» **What you should do**: Return the records that follow unaltered. Omit every picture.

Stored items

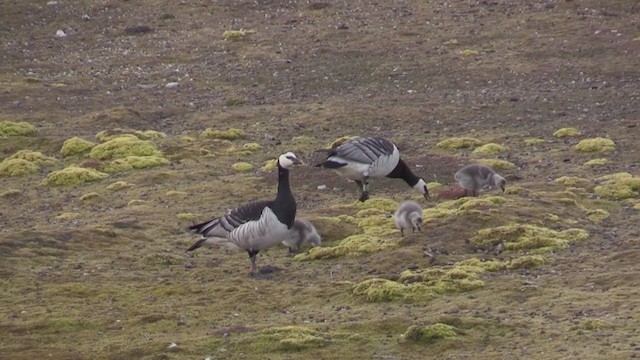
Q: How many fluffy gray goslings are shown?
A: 3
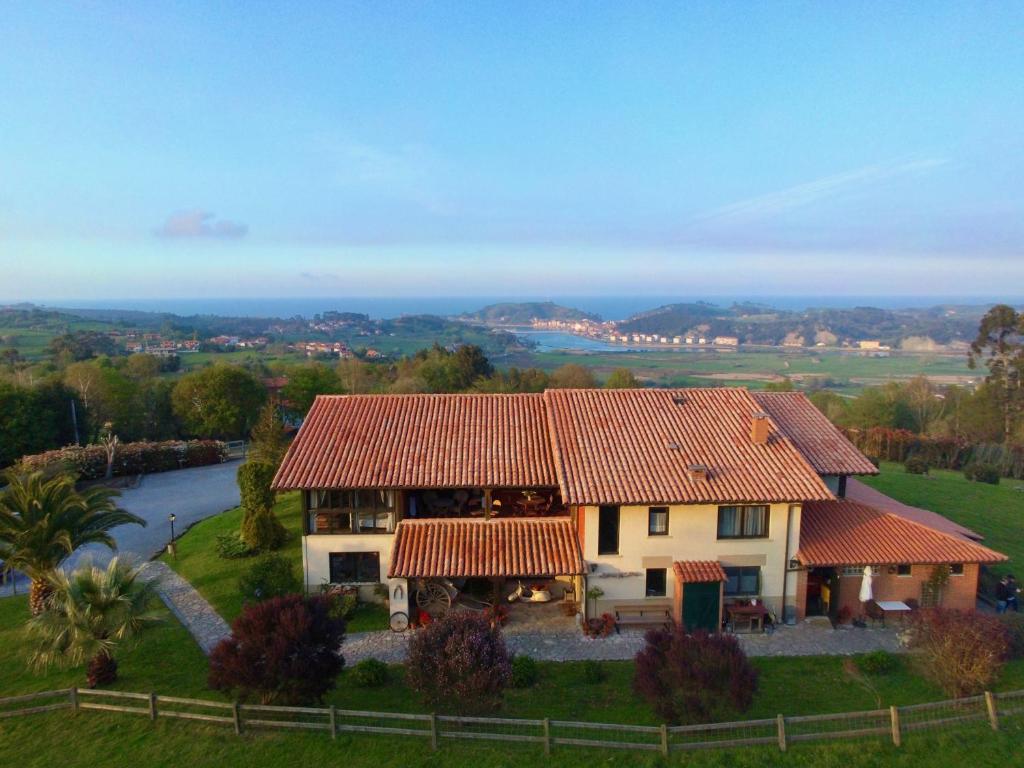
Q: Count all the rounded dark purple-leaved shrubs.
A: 3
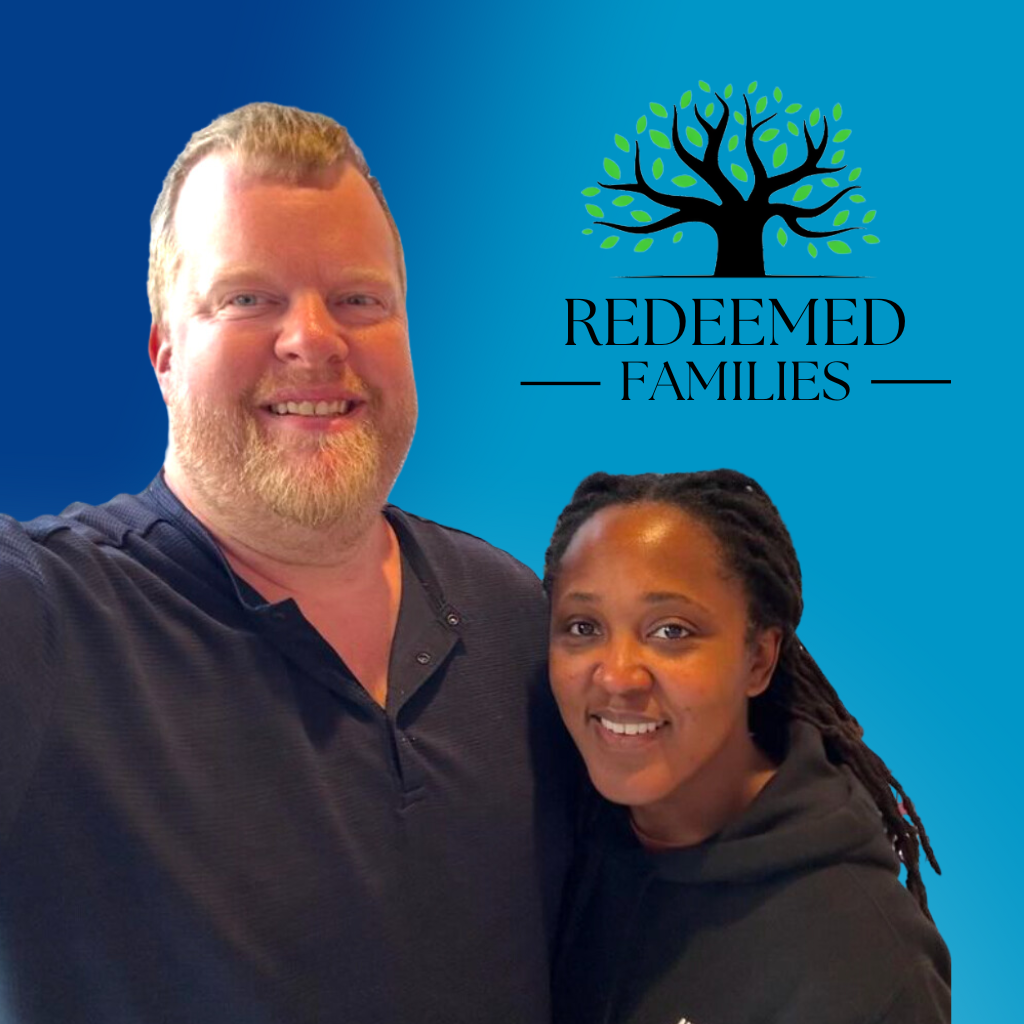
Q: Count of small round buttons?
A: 2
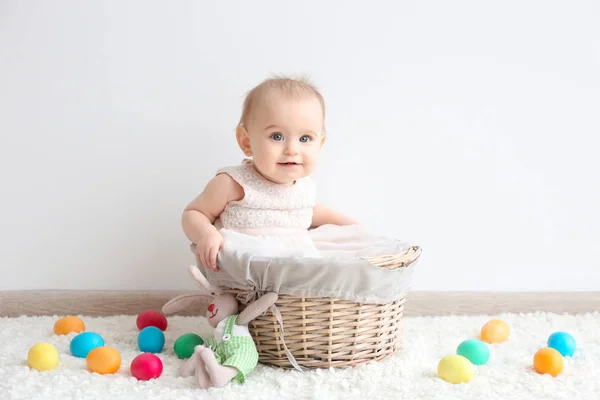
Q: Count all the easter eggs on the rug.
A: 13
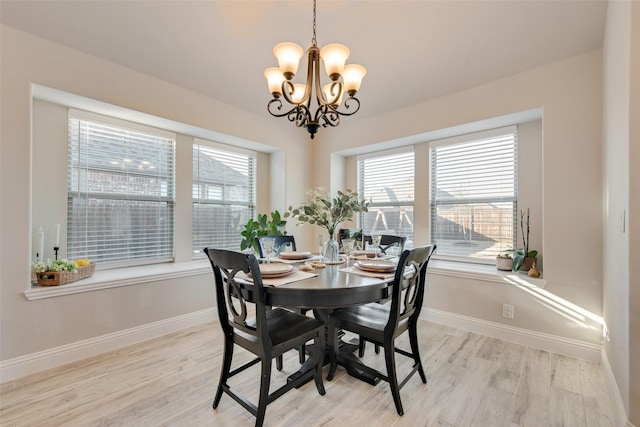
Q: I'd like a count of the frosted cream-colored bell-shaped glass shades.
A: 6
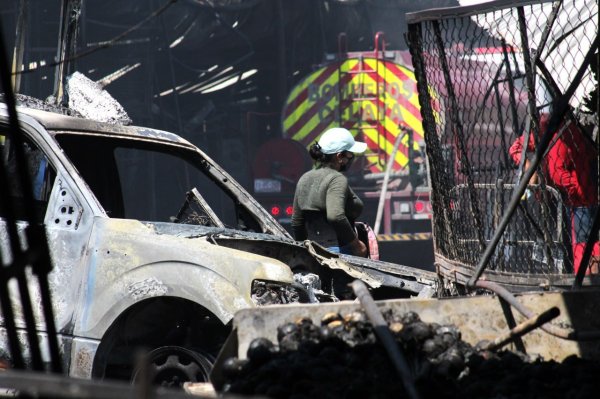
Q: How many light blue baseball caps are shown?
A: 1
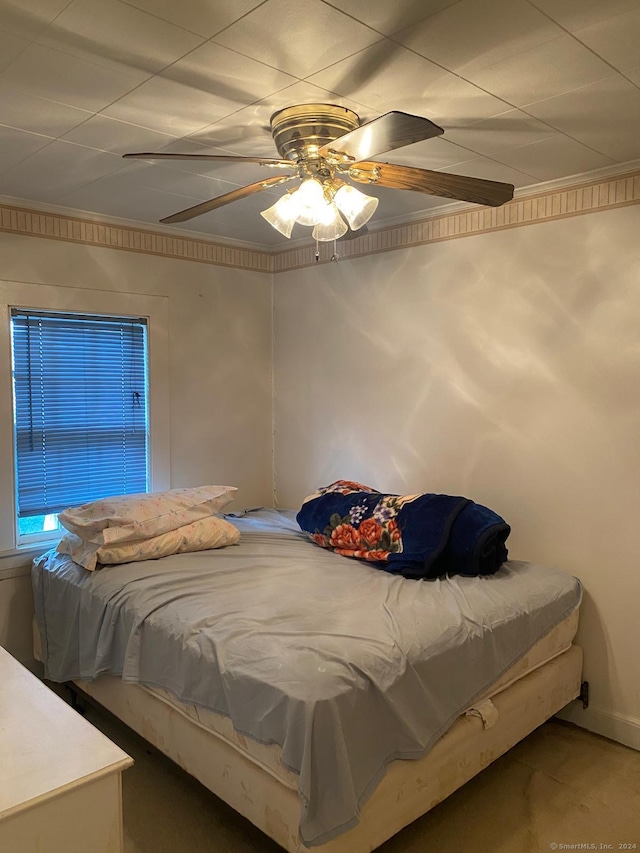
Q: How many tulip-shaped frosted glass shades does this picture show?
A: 4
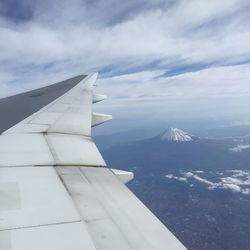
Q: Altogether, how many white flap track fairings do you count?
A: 3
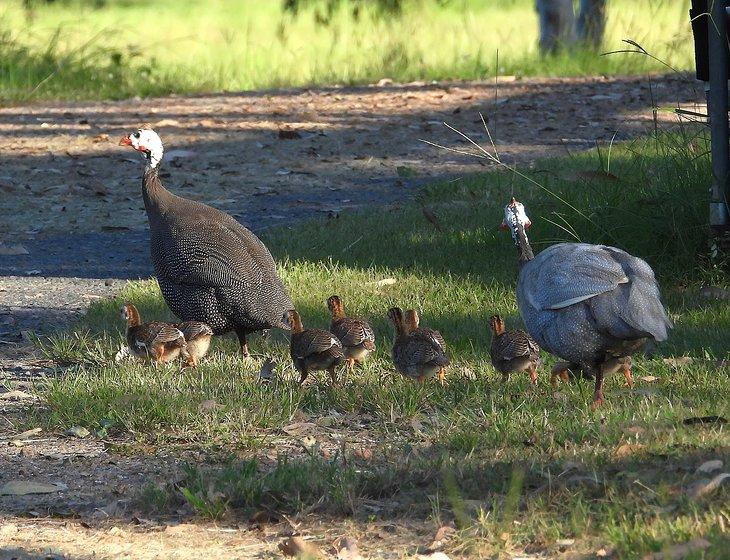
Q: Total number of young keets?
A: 8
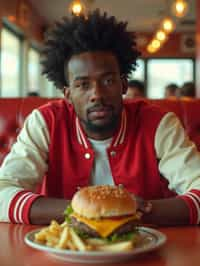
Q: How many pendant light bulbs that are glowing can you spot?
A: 6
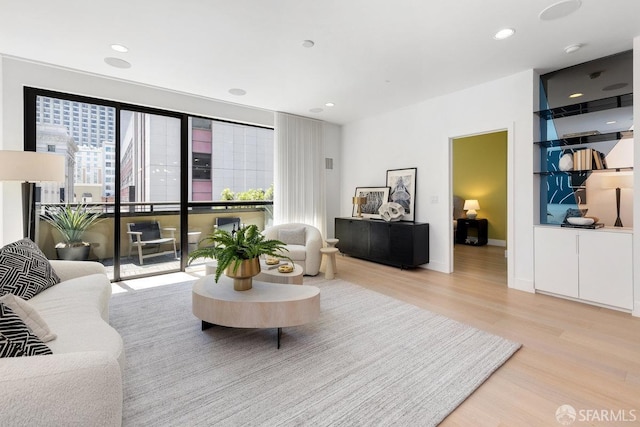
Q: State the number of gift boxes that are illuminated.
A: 0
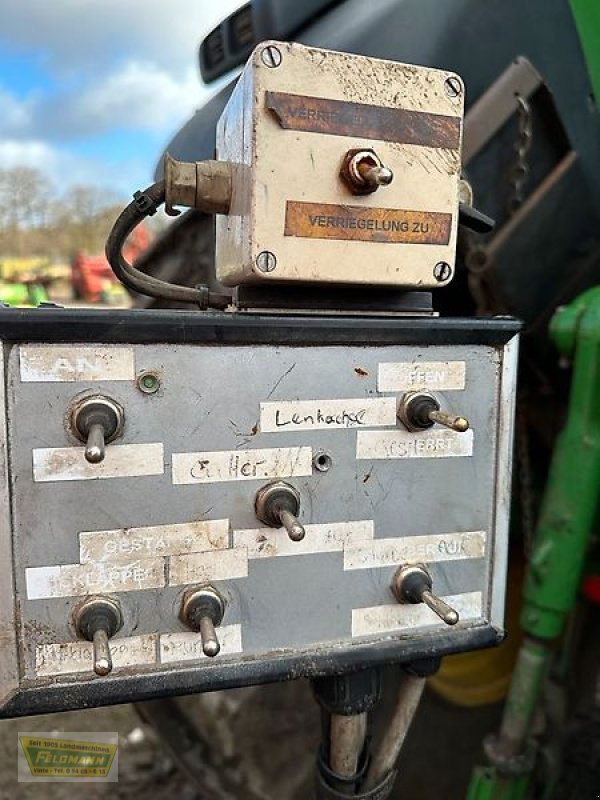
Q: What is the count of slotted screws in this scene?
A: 4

» **Problem solution**:
Q: How many fluffy gray goslings are shown?
A: 3
Q: Count all the rounded dark purple-leaved shrubs.
A: 3
Q: Count of small round buttons?
A: 2
Q: Count all the easter eggs on the rug.
A: 13
Q: I'd like a count of the frosted cream-colored bell-shaped glass shades.
A: 6
Q: How many light blue baseball caps are shown?
A: 1
Q: How many tulip-shaped frosted glass shades does this picture show?
A: 4
Q: Altogether, how many white flap track fairings do you count?
A: 3
Q: Total number of young keets?
A: 8
Q: How many pendant light bulbs that are glowing can you spot?
A: 6
Q: State the number of gift boxes that are illuminated.
A: 0
Q: What is the count of slotted screws in this scene?
A: 4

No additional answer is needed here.